L’attuale scenario internazionale che vede la competizione politica tra potenze di medie e grandi dimensioni svolgersi a livello globale, non ha risparmiato nemmeno il Circolo Polare Artico, un’area di cui in passato si parlava esclusivamente nei documentari naturalistici e che, negli ultimi anni, è diventato un nuovo e inaspettato teatro di contesa. Il Circolo Polare Artico ricopre circa un sesto della massa terrestre, ovvero più di 30 milioni di chilometri quadrati: collocato in posizione centrale vi è il Mare Polare, un oceano ricoperto di ghiacci che si estende all’incirca per 14 milioni di chilometri quadrati, costituendo grosso modo la metà dell’area. Il Mare Polare è un oceano racchiuso fra terre emerse, con sbocchi nel Pacifico, attraverso lo Stretto di Bering, e nell’Atlantico, attraverso il Mar di Norvegia e di Groenlandia.
La data spartiacque di questo rinnovato interesse è comunemente indicata nel 2 agosto 2007, ovvero quando l’equipaggio di un sottomarino russo ha deposto il proprio vessillo nazionale sul fondo del Mar Glaciale Artico, a circa 4200 metri di profondità. L’operazione dei russi, oltre alla volontà di evidenziare le ritrovate ambizioni globali nel nuovo ordine mondiale, aveva l’obiettivo di rivendicare il possesso di una parte del territorio artico. Per lungo tempo considerato una inutile distesa di ghiaccio, l’Artico ha iniziato ad attirare l’attenzione delle compagnie energetiche e degli esperti del settore quando lo U.S. Geopolitical Survey annunciò che i fondali della regione contenevano fino al 22% dei depositi di gas e petrolio rimasti sul pianeta. Da quel momento tutti gli stati che si affacciano sulla regione hanno cominciato a muovere i propri apparati politico-economici per rivendicare una porzione di territorio, con le compagnie estrattive russe in prima linea, in virtù del consistente sostegno governativo. La Russia non è l’unico paese ad aver mosso passi decisi nell’Artico: la Norvegia estrae gas naturale dal giacimento di Snohvit, mentre gli Stati Uniti da tempo lavorano onshore nella regione di North Slope con alcune compagnie nazionali che hanno ottenuto dei permessi preliminari per iniziare a trivellare nel Mare di Beaufort, sempre in Alaska.
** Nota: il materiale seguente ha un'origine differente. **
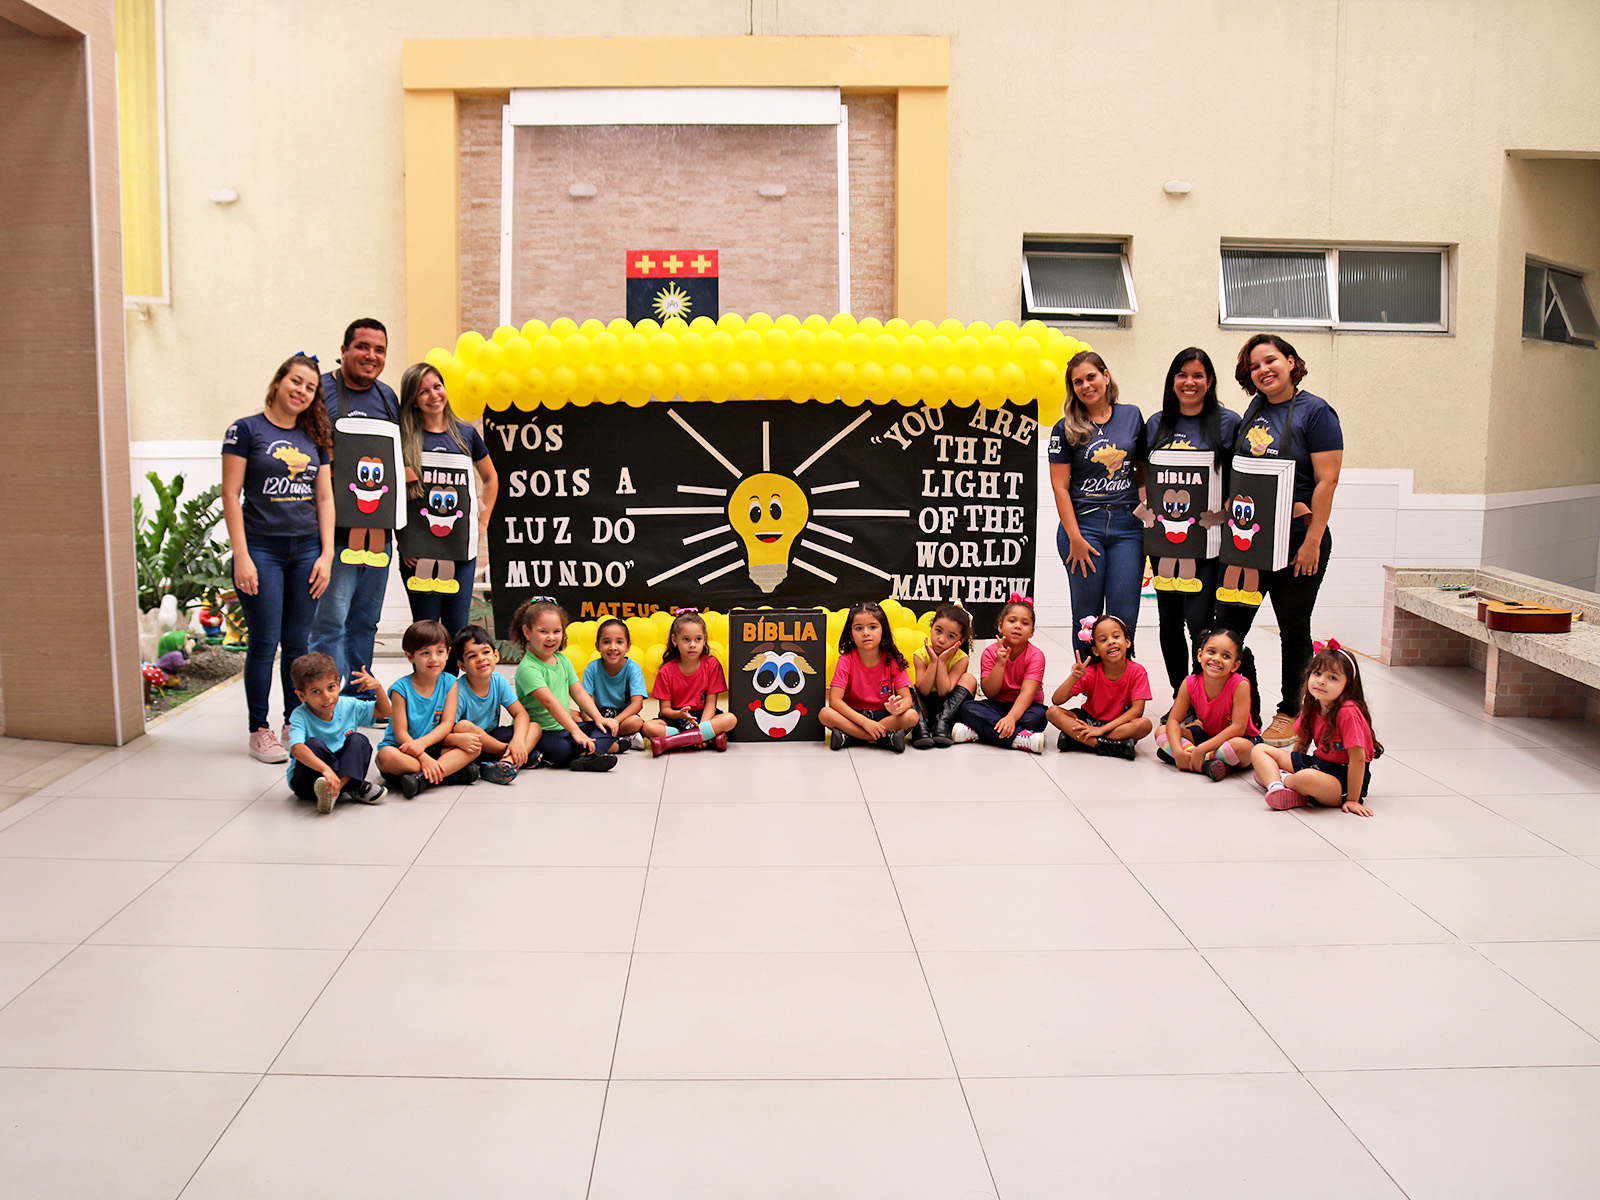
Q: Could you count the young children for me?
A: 12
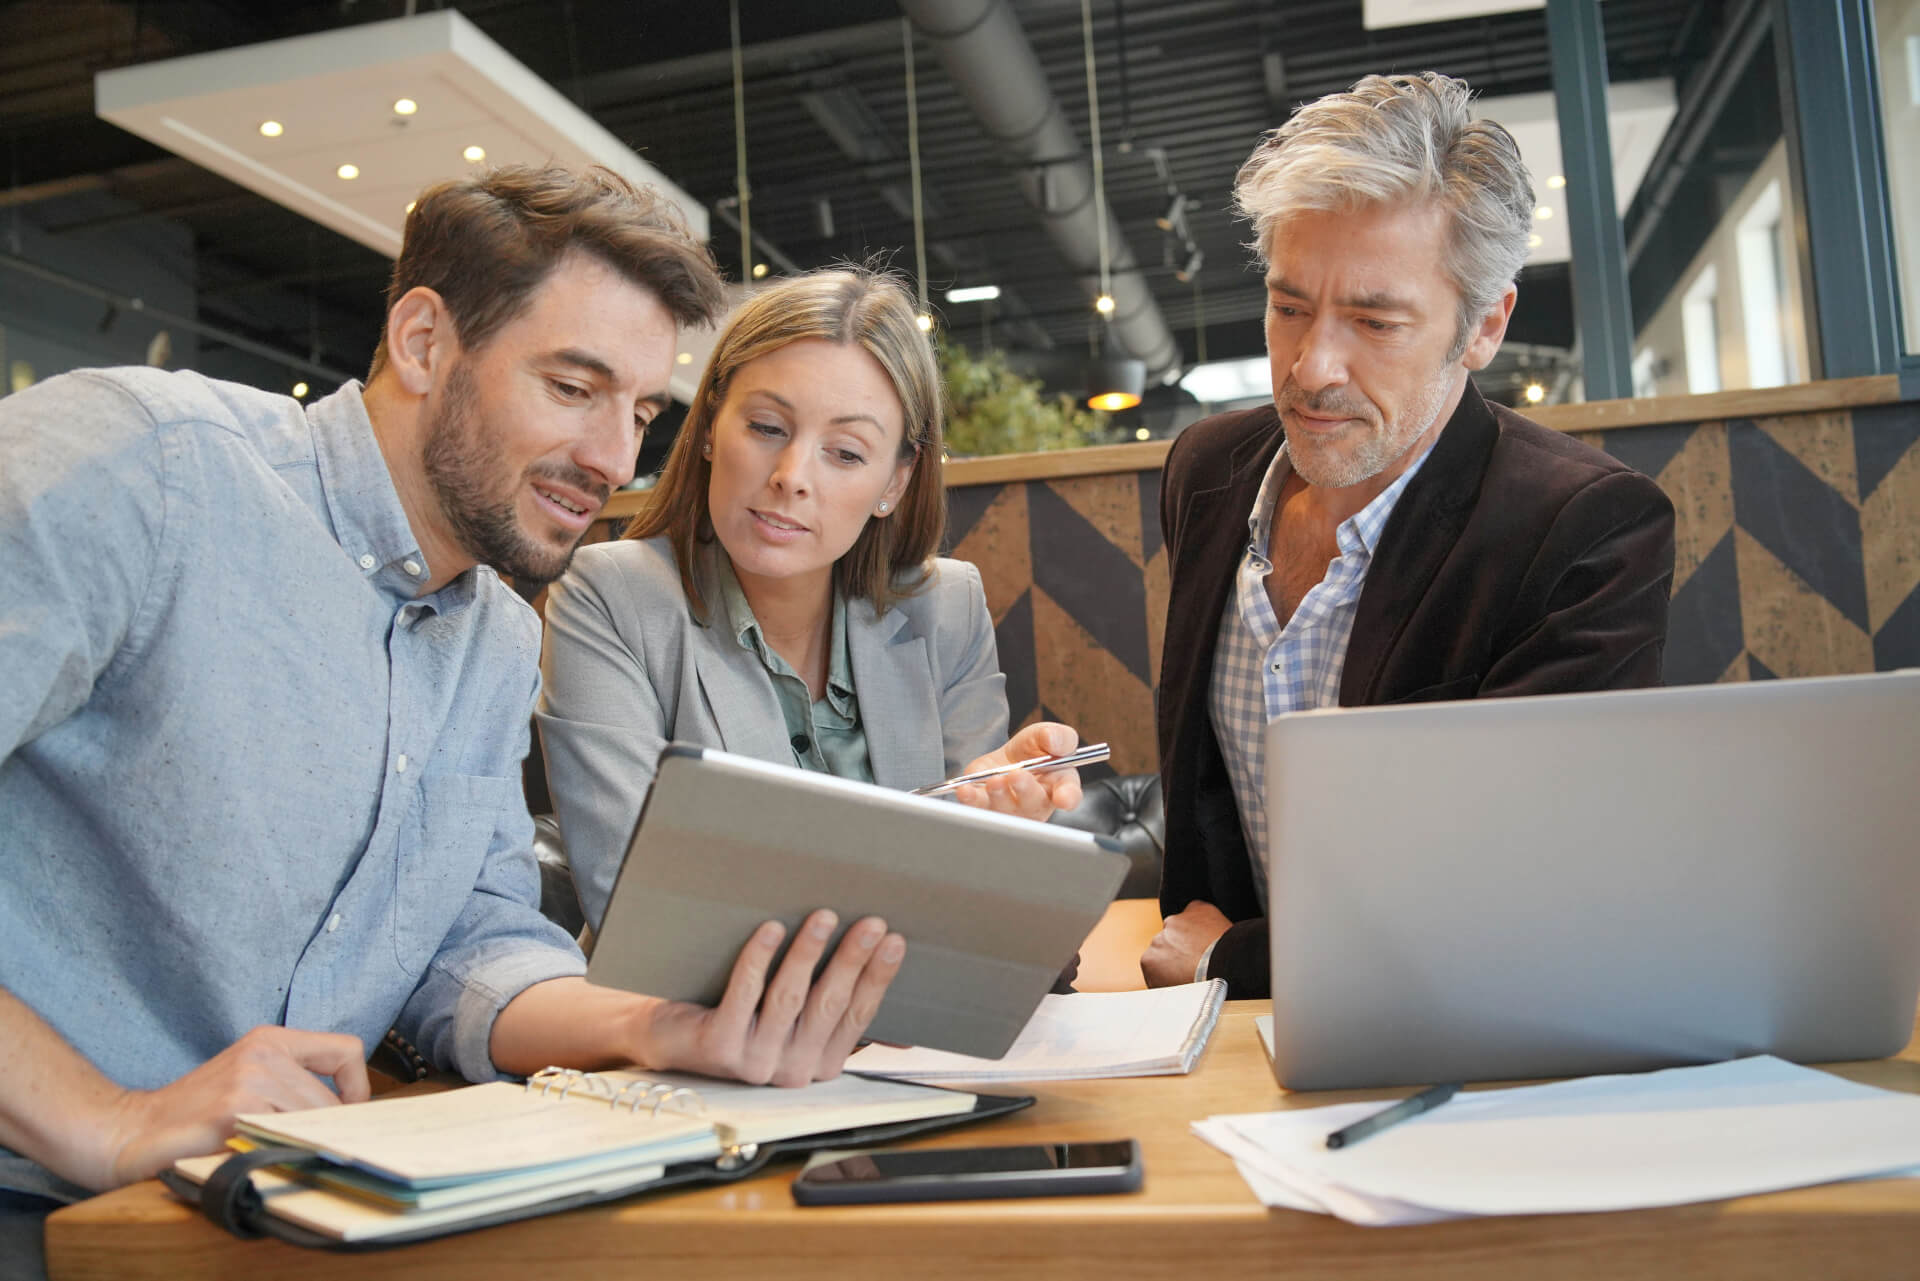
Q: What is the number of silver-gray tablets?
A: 1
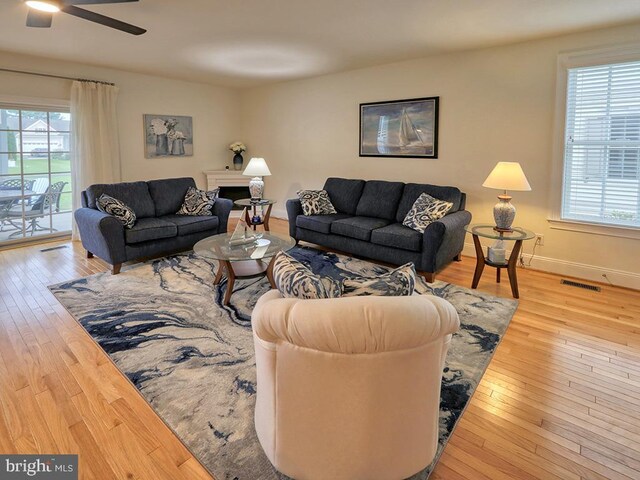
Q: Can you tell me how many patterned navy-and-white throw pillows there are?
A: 6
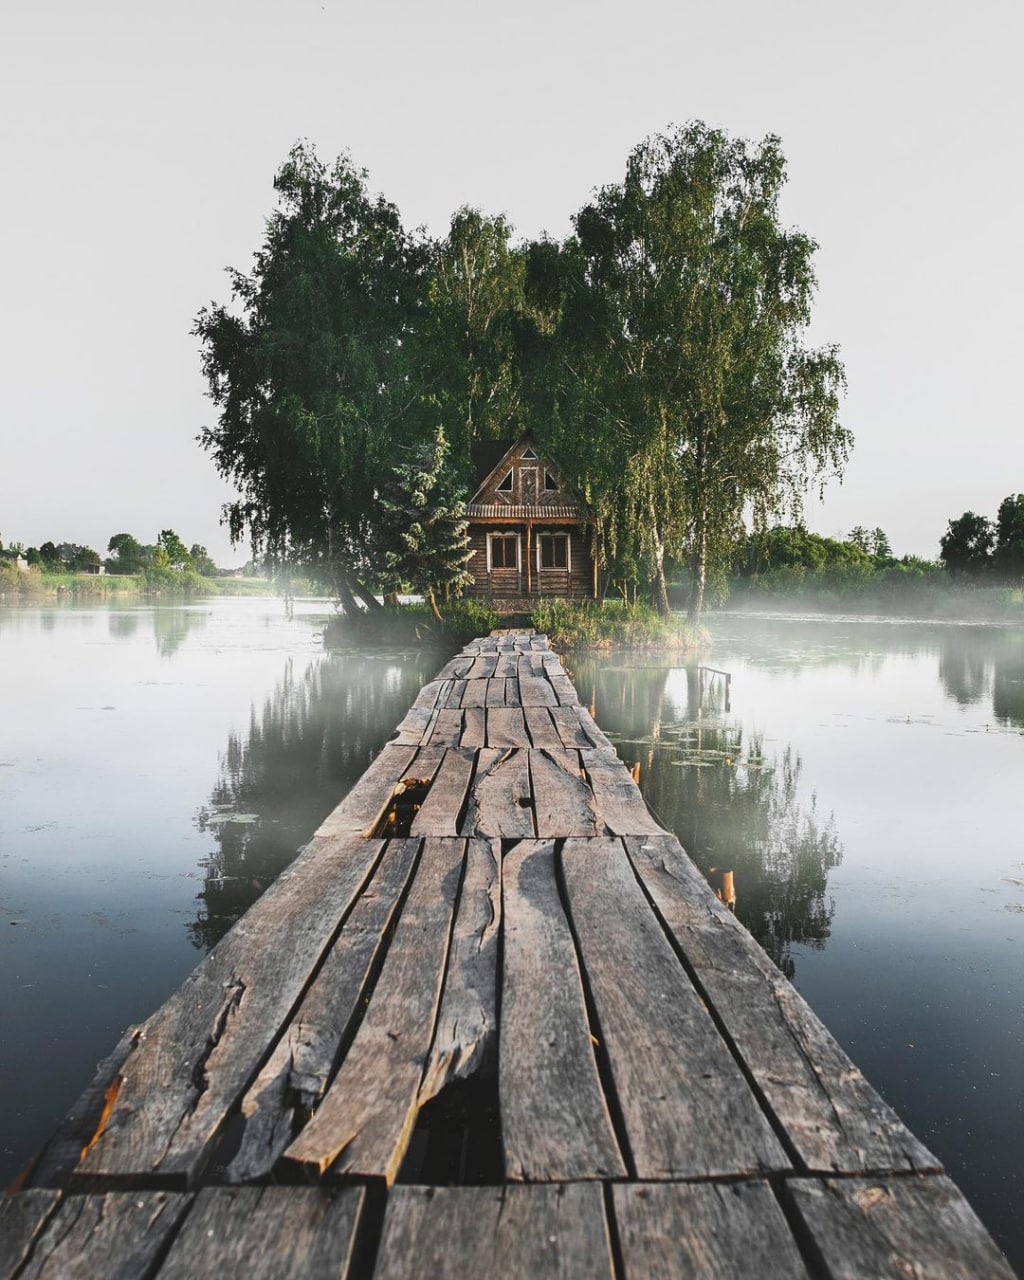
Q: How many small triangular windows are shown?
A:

L’Artico costituisce un indicatore apprezzabile, oltre che un importante regolatore, dei cambiamenti climatici del pianeta perché le variazioni di temperatura a lungo termine sono sostanzialmente maggiori che altrove. Il ghiaccio presente nell’Artico, sia quello dei ghiacciai che quello marino, reagisce in modo drammatico a ogni cambiamento a lungo termine della temperatura che si verifica nell’atmosfera terrestre. Agli inizi del XXI secolo si pensava che, nella peggiore delle ipotesi, i ghiacci estivi dell’Artide sarebbero scomparsi soltanto nel 2070. L’11 dicembre 2007 un articolo dell’Associated Press rivelò al mondo dei dati sconcertanti: nel corso di quella estate i ghiacci si erano sciolti ad un ritmo mai visto prima, per un totale di 19 miliardi di tonnellate, ed il loro volume era diminuito del 50% rispetto alle rilevazioni di quattro anni prima. Sempre nel corso di quel cruciale 2007, le alte temperature estive avevano sciolto la piattaforma di ghiaccio al punto da rendere completamente navigabile l’Oceano Artico: per la prima volta nella storia, la regione era libera dai ghiacci, completamente percorribile da navi di medie dimensioni. La potenziale navigabilità di quest’area è stata poi confermata dalle varie spedizioni che hanno percorso sia il famoso Passaggio a Nord-Ovest che il meno conosciuto Passaggio a Nord-Est, ovvero il collegamento prossimo alle costa della Russia che partendo dall’Europa può giungere fino al Giappone, accorciando le distanze e i tempi di percorrenza. L’evoluzione in tal senso del teatro artico, certificato dagli eventi verificatisi quasi contemporaneamente nel 2007, ha generato una serie di sconvolgimenti di grande portata, sia nella sfera politica che in quella economica.